人探し9
ヒヅキは他の者達に入り口の方に戻る事を告げると、直ぐにその青白い幻影を追って移動していく。
その青白い幻影には触れることが出来ないようで、重なるように移動しても、すり抜けるだけで何かある訳でもない。幻影が消える訳でも、煙のように揺らぐわけでもないようだ。
もっとも、ヒヅキ以外にはそれは視えていないようなので、本当に幻のようなモノなのだろうが。
背を丸めるようなぎこちない歩き方の青白い幻影の後を追いながら遺跡の外に出ると、その幻影はヒヅキ達が登ってきた方角とは反対側へと向かって、山道を更に進んでいくのが判った。
その幻影に従って、ヒヅキ達は山道を進んでいく。
ヒヅキは幻影を追って山道を進んでいくが、しかしそれに夢中にならないように気をつけつつ、エイン達の方も気にかける。
そろそろ太陽が中天に差し掛かろうとしていたので、昼休憩にする事にした。幻影は逃げないので焦る必要はないだろう。まだ消えそうな感じもしていない。
ヒヅキの提案で一行は昼休憩を行う。
山道横に移動して防水布を敷いたりと準備を終えて昼食を摂っている間、ヒヅキは新しく手に入れた魔法について調べていく。
しばらく行使していたからか、何となくその魔法について解ってきていた。過去視とでも言えるその魔法についてヒヅキが調べていると。
『何かありましたか? ヒヅキ様』
隣に腰掛けるフォルトゥナから声が掛かる。
『ん? どうして?』
『急に山を登り始めましたので、何か見つけたのかと存じまして』
『ああ……』
フォルトゥナの言葉に、それは疑問に思うかと自分の行動を振り返り納得すると同時に、説明すべきかどうか少し悩む。しかし、直ぐにフォルトゥナであれば大丈夫かと、大まかに説明を始めた。
『新しい魔法を修得してね。それで対象が辿った道が判ったんだよ』
『流石ヒヅキ様ですね! それで、どういった魔法なのでしょうか?』
『んー……何と言えばいいのかな。
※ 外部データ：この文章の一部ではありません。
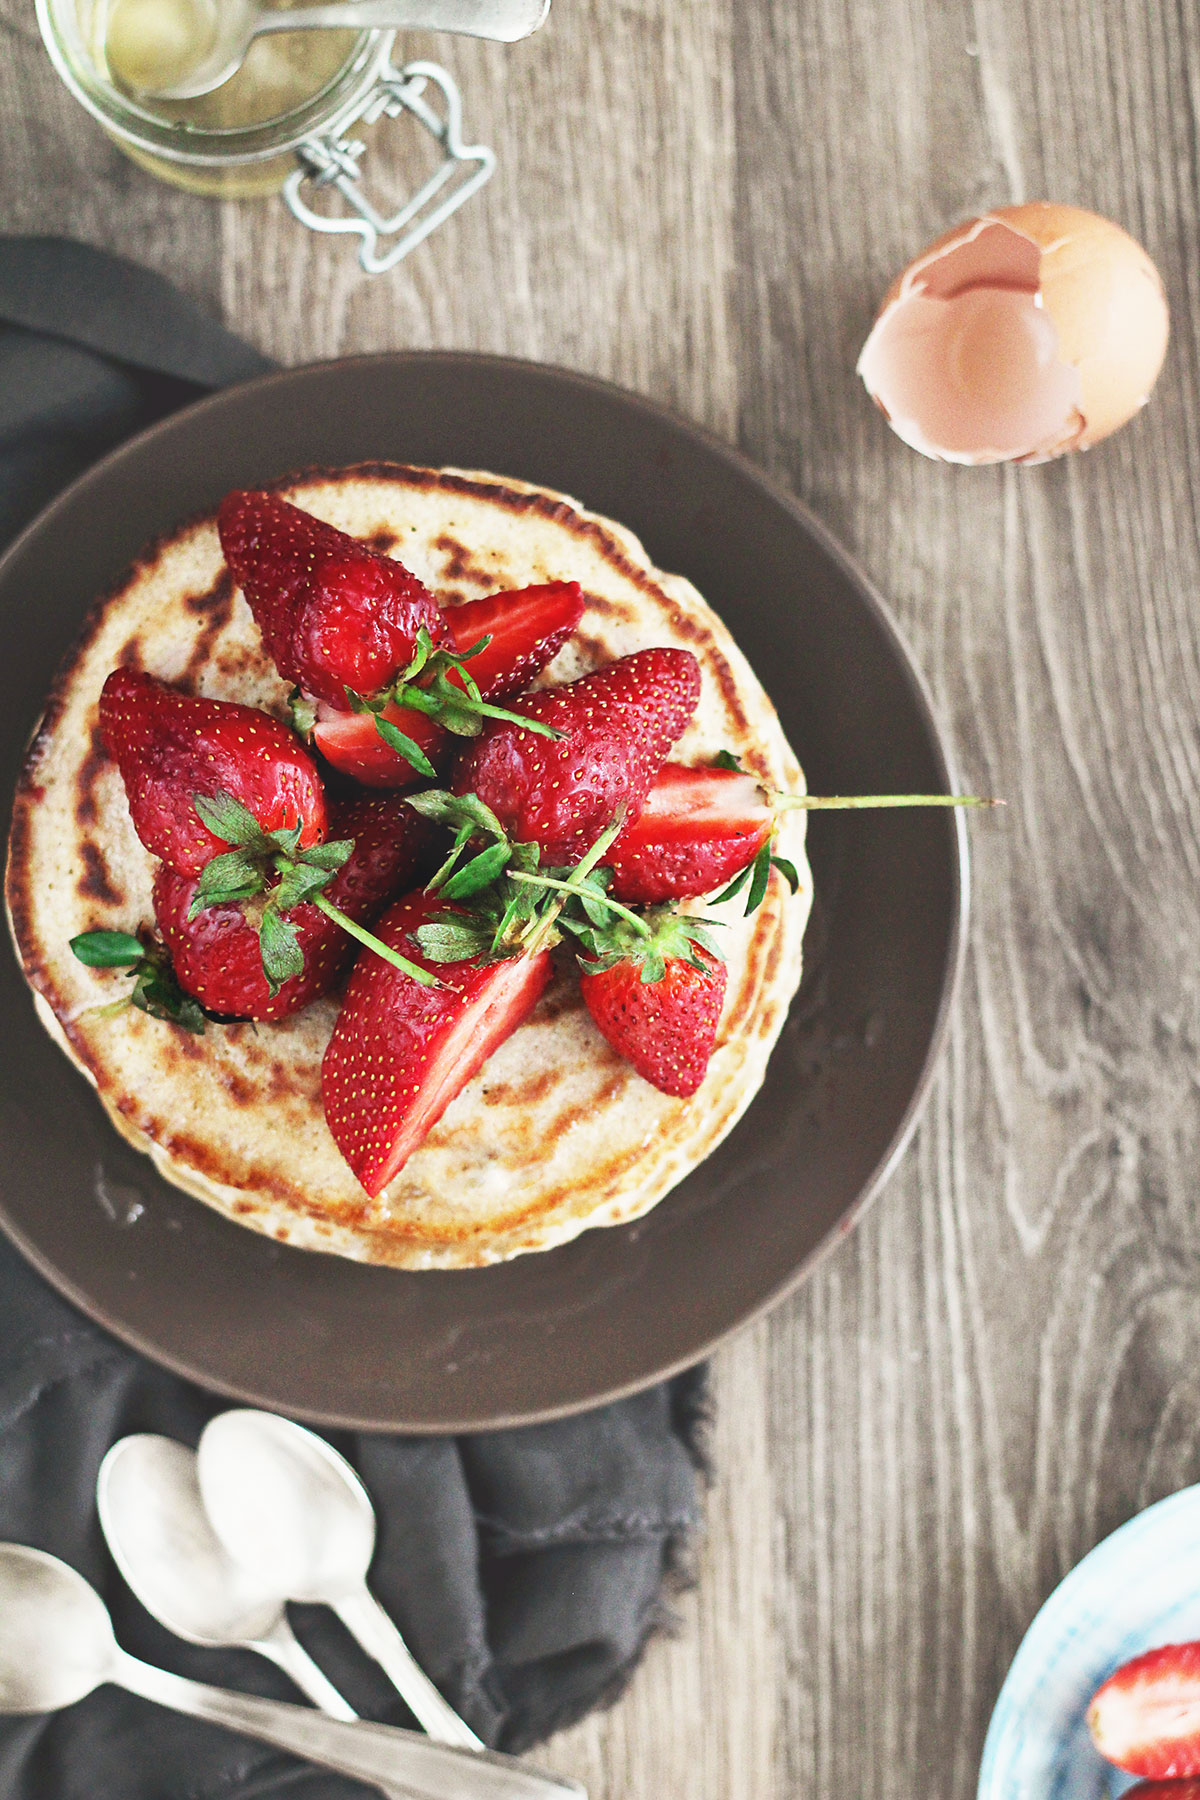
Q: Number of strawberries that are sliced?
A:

その場で過去に何があったかを少し読み取れる魔法とでも言えばいいのかな』
『そんな凄い魔法が!』
『フォルトゥナはそんな魔法について聞いた事はないの?』
『はい。過去を読み取る事が出来る魔法など初めて聞きました!』
『そうなのか。似たような魔法も知らない?』
『似たような、ですか……そうですね、魔法かどうかは不明ですが、未来を予知する力の話は聞いた事があります』
『未来予知? どんな力なの?』
『そのまま未来に起こる出来事を予知するというモノではありますが、どれぐらい先の事かはバラつきがあり、数秒後から数年後まで予見したと聞いております。ただ、それがどの時の出来事かまでは分からない事がほとんどらしく、事が起こってやっと理解出来るとか』
『それはまた使い勝手が悪い力だね』
と答えつつ、ヒヅキは自分の過去視もどれぐらい前の出来事なのかは分からないなと、内心で苦笑いする。
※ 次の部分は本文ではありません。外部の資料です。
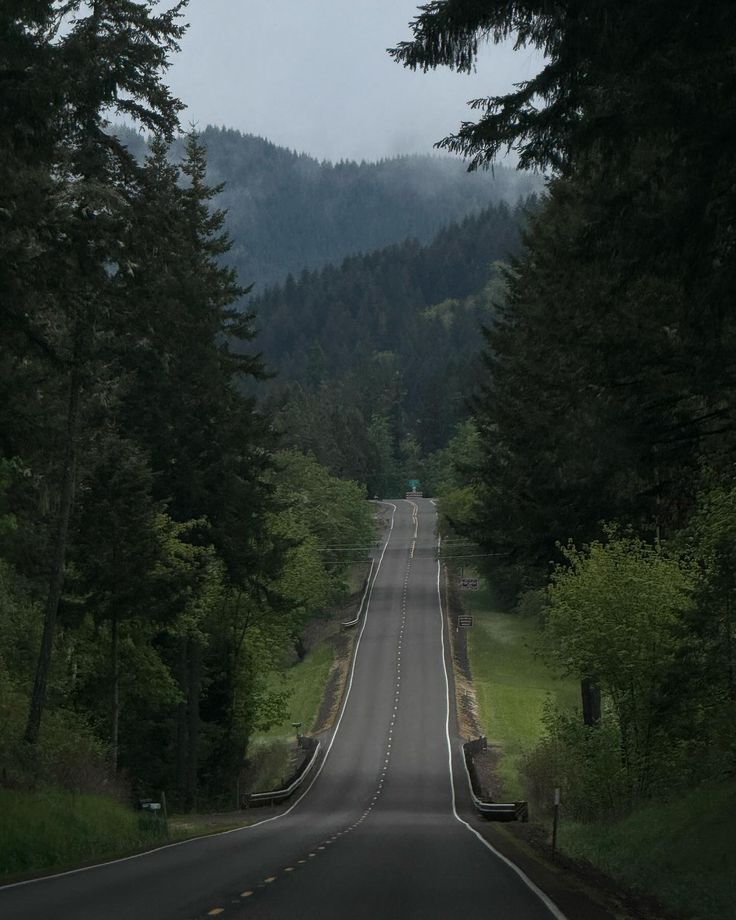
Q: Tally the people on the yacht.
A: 0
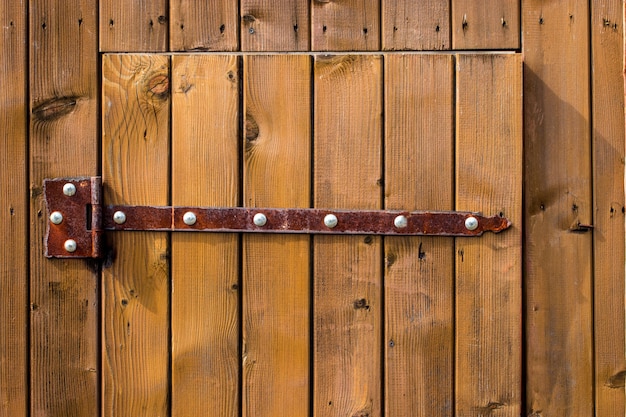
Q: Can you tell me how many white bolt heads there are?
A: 9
『はい。ですが、話自体は幾つか伝わっているのですが、実在したかは分かりません。少なくとも、現在その力を持つ者は居ないかと』
『そうなのか。まぁ、居ても使いづらいだろうけれど』
『それ以外ですと、記憶に御座いません。時を超えて作用する魔法など伝説の類いの魔法かと』
『それか表に出てこないか、か』
『はい。それだけの魔法です。知られれば騒ぎになるかもしれませんから』
『まぁ、確かに』
過去や未来が視える力というものが災いを呼ぶのは想像に難くない。ただ、幸いと言うべきか、地味な魔法なので気づかれにくい。
『だから、この事は秘密にしてね?』
『この命に代えましても他言は致しません!』
『ありがとう』
フォルトゥナの誓約を聞き、ヒヅキは感謝の言葉を返す。
『それで、何を視たのですか?』
『探している相手だと思う者の影とでも言えばいいのかな? 要は足跡が視えるんだよ』
『そうでしたか。それで山を』
納得したというように頷くフォルトゥナ。
その頃には昼食を終えて少し経っていたので、ヒヅキはそろそろ昼休憩を終えようかと口を開いた。